● THE TASK: Make an exact copy of all the entries below, with the pictures left out.

● Stored data entries:
[Start of Attachment]

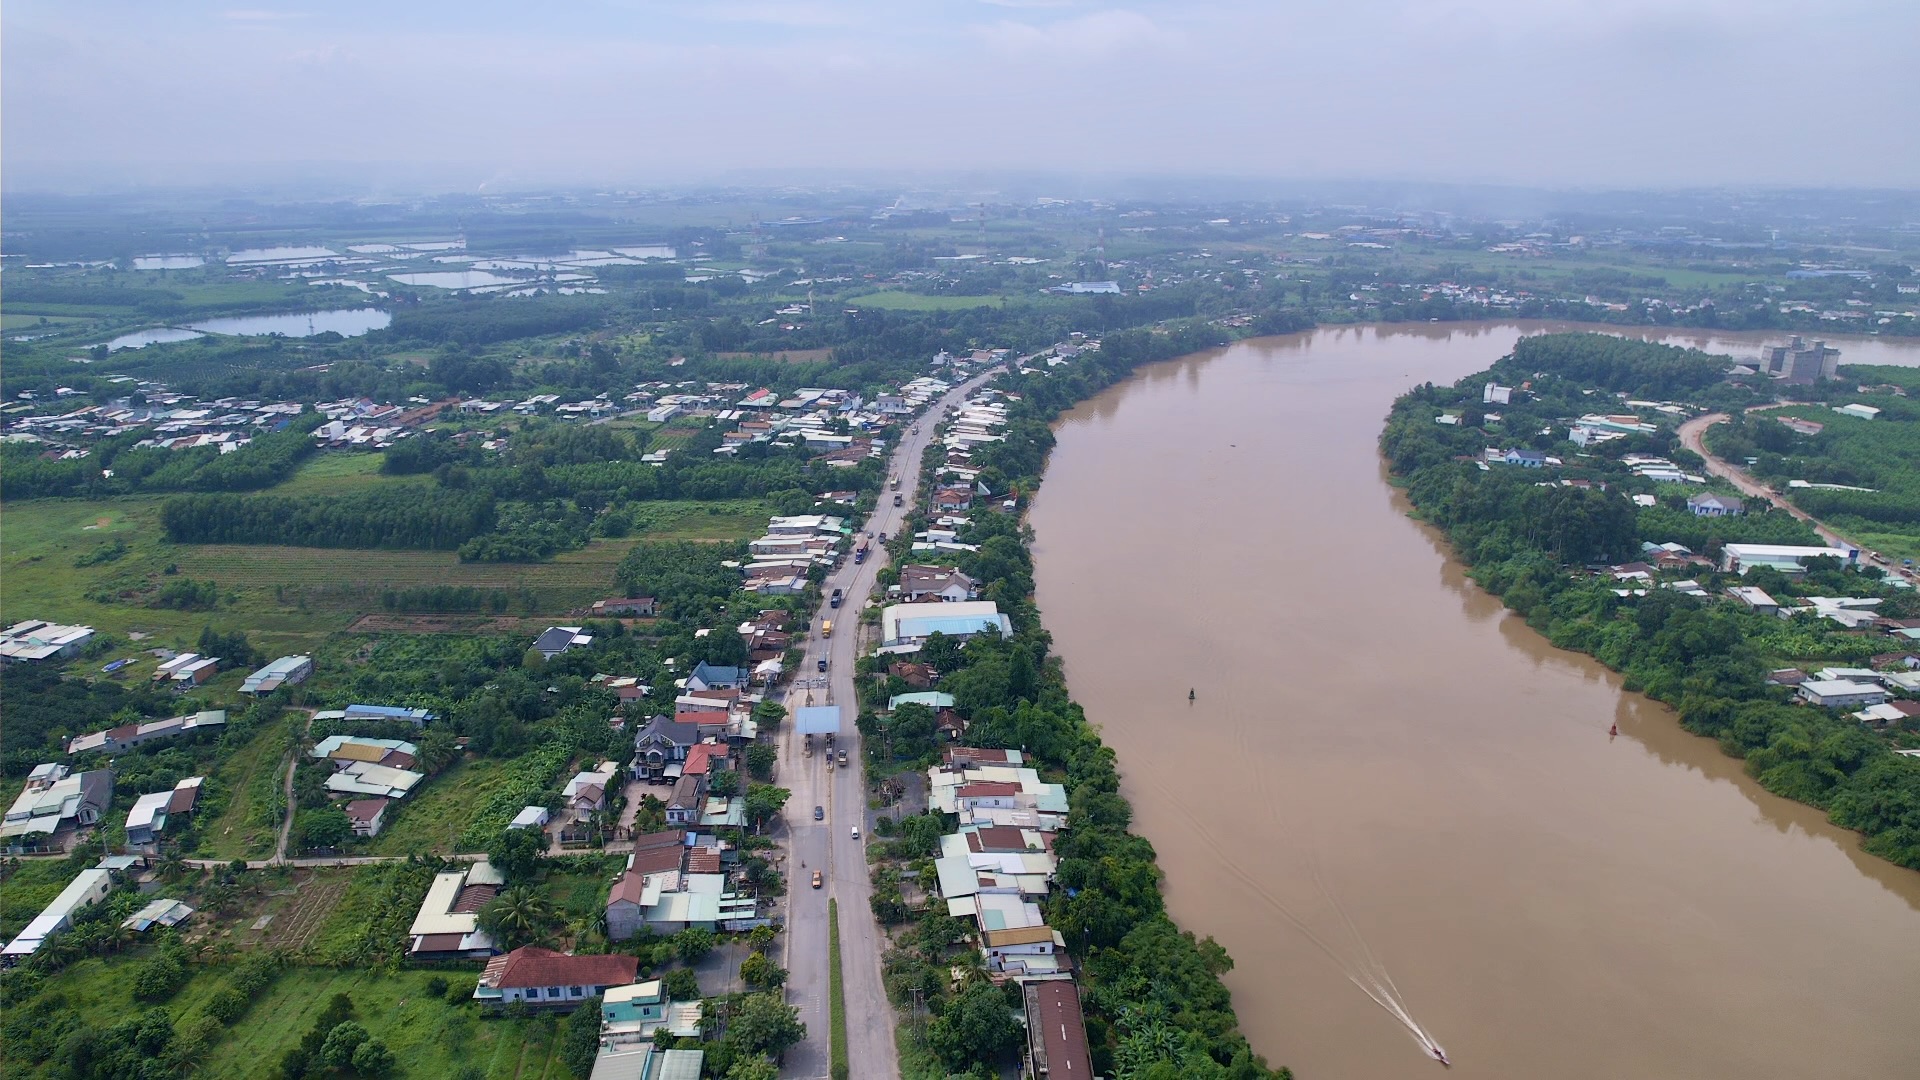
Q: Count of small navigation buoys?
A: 2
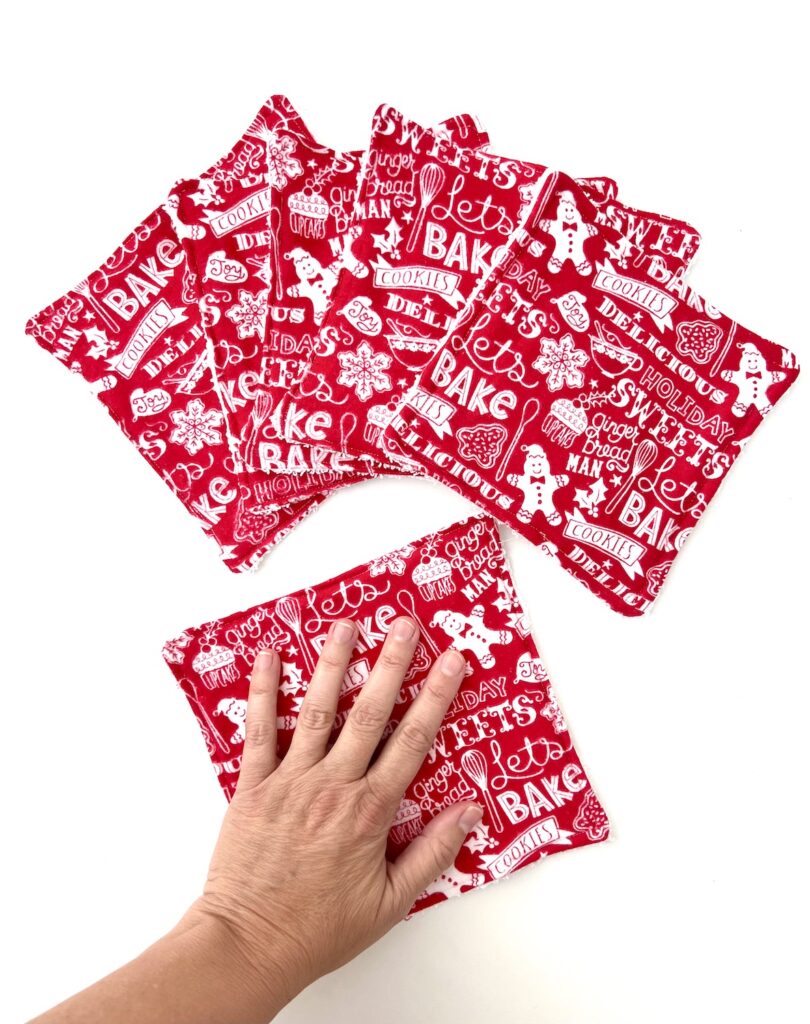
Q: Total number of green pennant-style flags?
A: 0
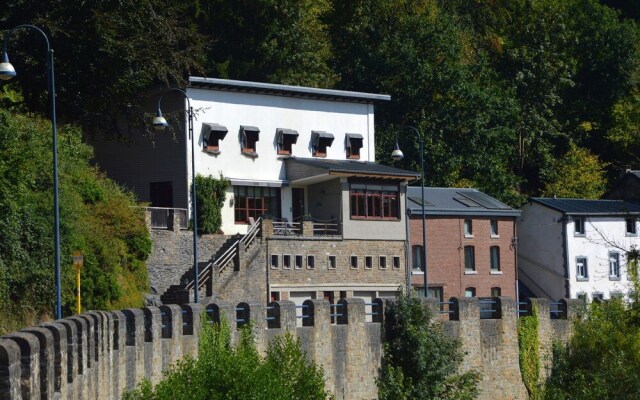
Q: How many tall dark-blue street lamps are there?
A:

[End of Attachment]

● EXERCISE OUTPUT:
Q: Count of small navigation buoys?
A: 2
Q: Total number of green pennant-style flags?
A: 0
Q: How many tall dark-blue street lamps are there?
A:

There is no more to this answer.